(Saved data entries)
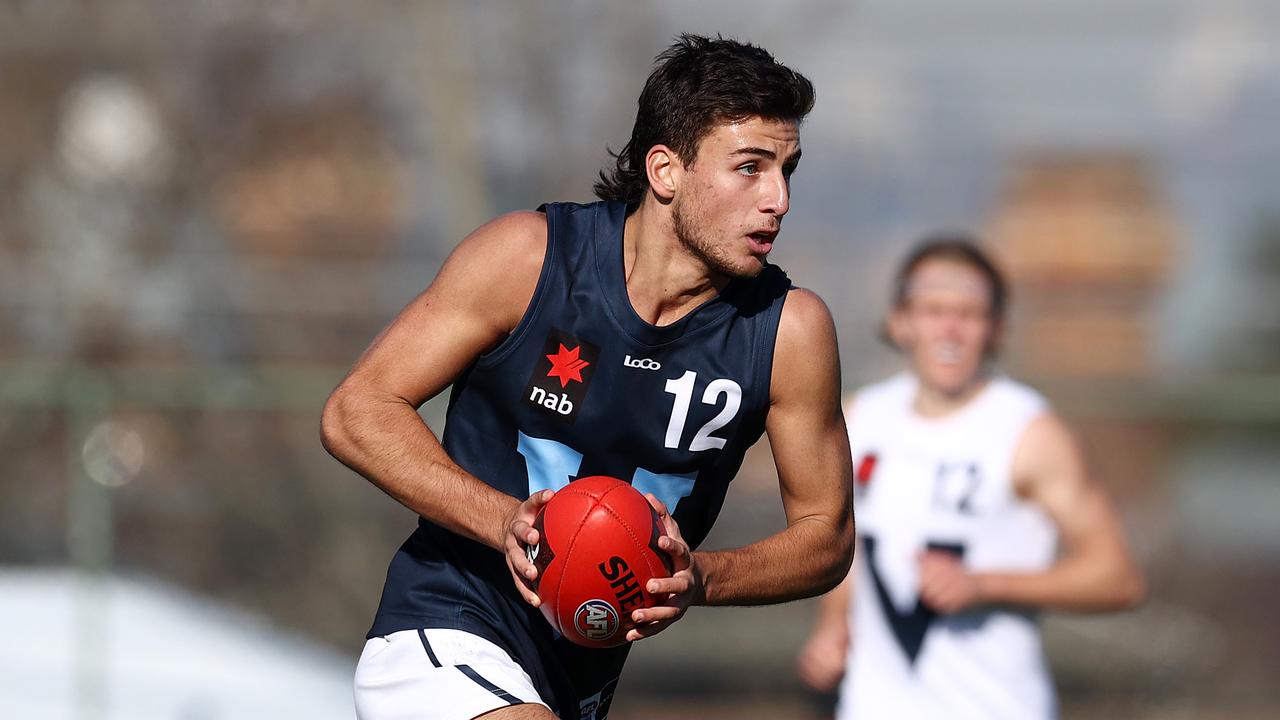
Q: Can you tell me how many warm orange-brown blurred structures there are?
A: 2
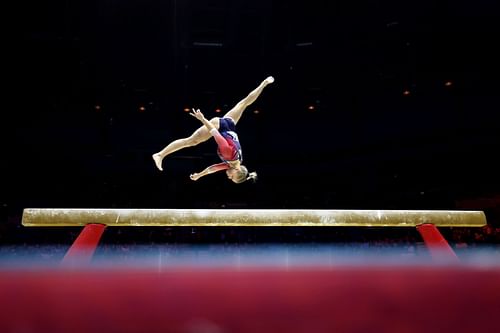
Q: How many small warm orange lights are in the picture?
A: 8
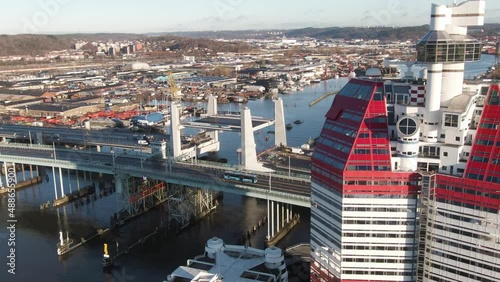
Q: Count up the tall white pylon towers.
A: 4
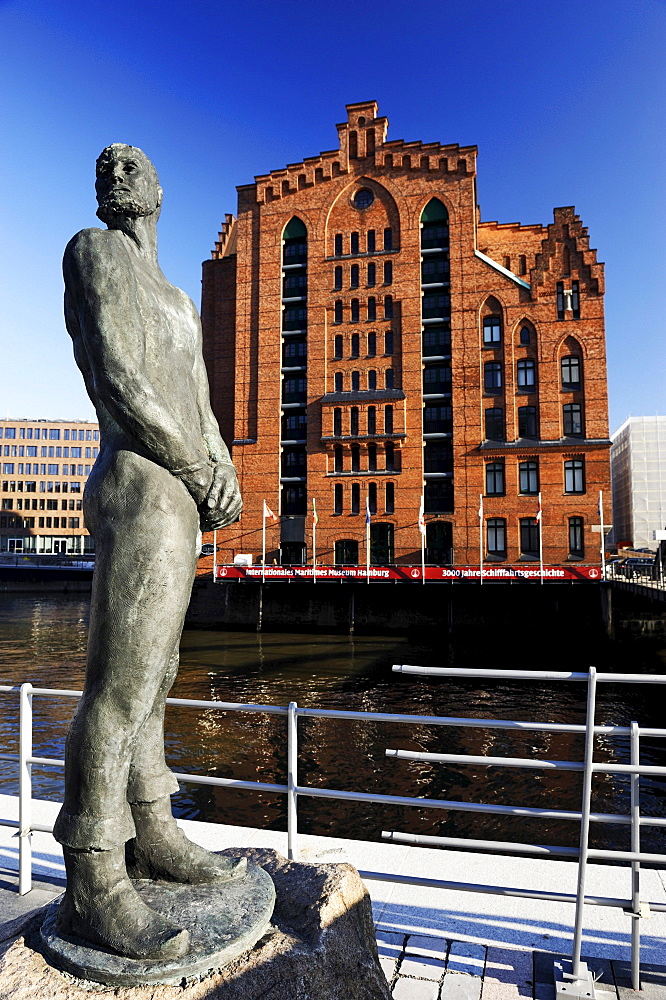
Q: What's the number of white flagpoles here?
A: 8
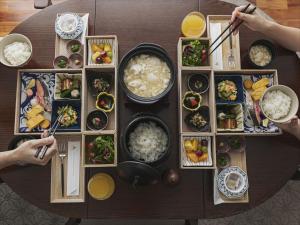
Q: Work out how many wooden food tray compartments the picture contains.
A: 12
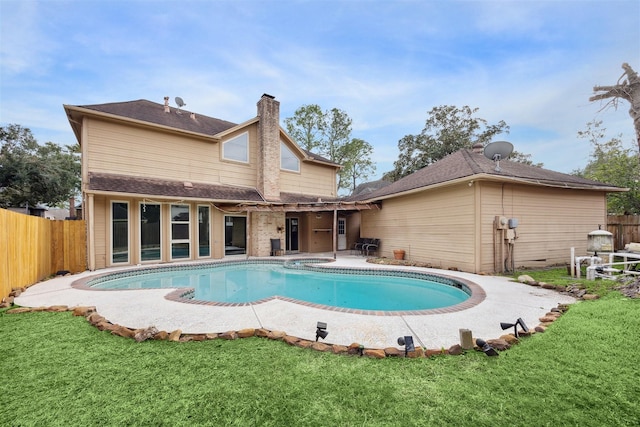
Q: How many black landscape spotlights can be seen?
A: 4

*What you are asked to do*:
Without any pictures, output the entries above exactly as they appear.

*Response to this task*:
Q: Can you tell me how many warm orange-brown blurred structures there are?
A: 2
Q: How many small warm orange lights are in the picture?
A: 8
Q: Count up the tall white pylon towers.
A: 4
Q: What's the number of white flagpoles here?
A: 8
Q: Work out how many wooden food tray compartments the picture contains.
A: 12
Q: How many black landscape spotlights can be seen?
A: 4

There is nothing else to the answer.